<<<<

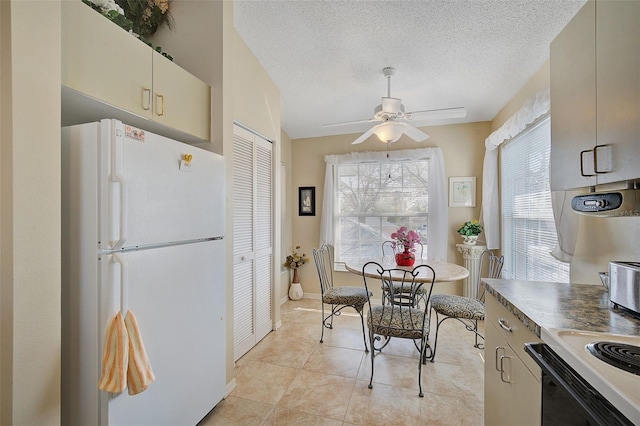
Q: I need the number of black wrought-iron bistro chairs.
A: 4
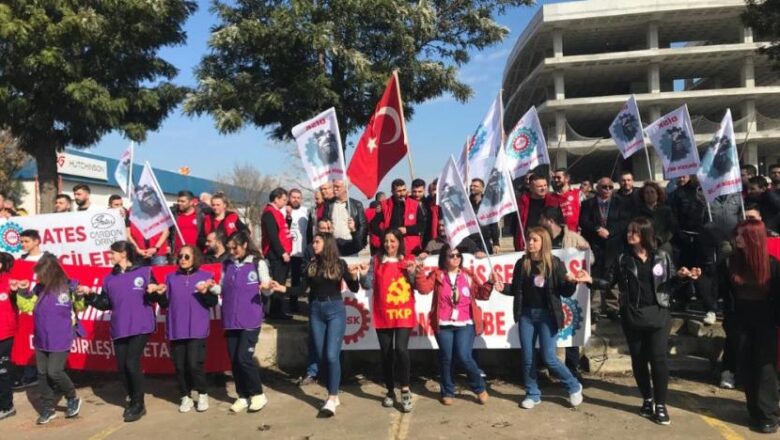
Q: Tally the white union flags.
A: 11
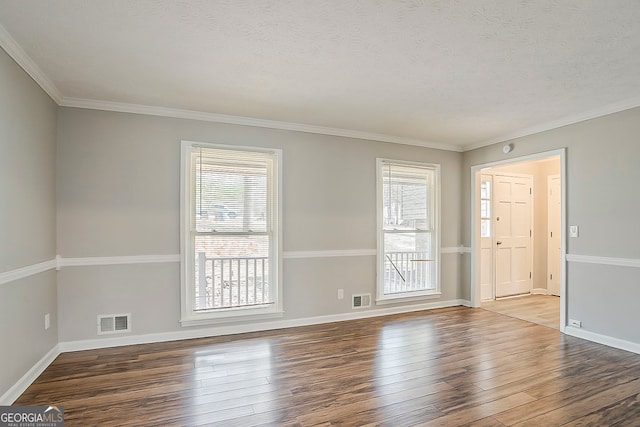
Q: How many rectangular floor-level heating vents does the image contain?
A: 2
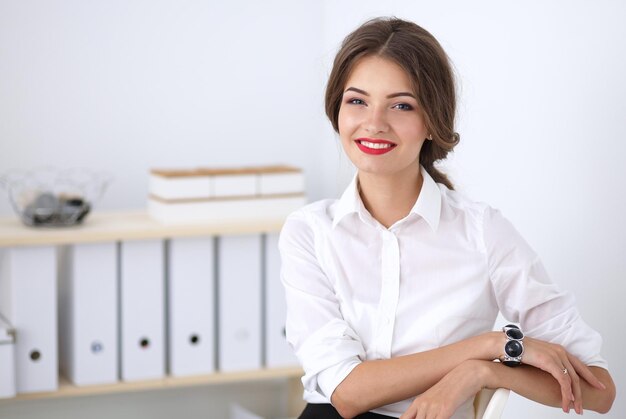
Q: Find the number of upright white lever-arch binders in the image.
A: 6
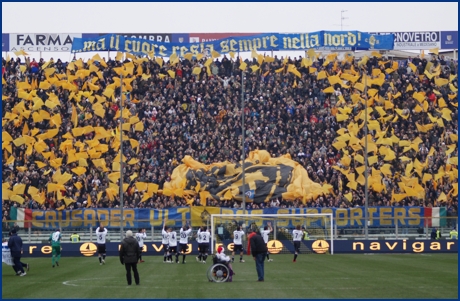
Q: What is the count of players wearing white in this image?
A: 10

>>>>

- _What you have to do_
When you repeat the material above, keep every word exact and leave out the pictures.

- _Exercise result_
Q: I need the number of black wrought-iron bistro chairs.
A: 4
Q: Tally the white union flags.
A: 11
Q: How many rectangular floor-level heating vents does the image contain?
A: 2
Q: Find the number of upright white lever-arch binders in the image.
A: 6
Q: What is the count of players wearing white in this image?
A: 10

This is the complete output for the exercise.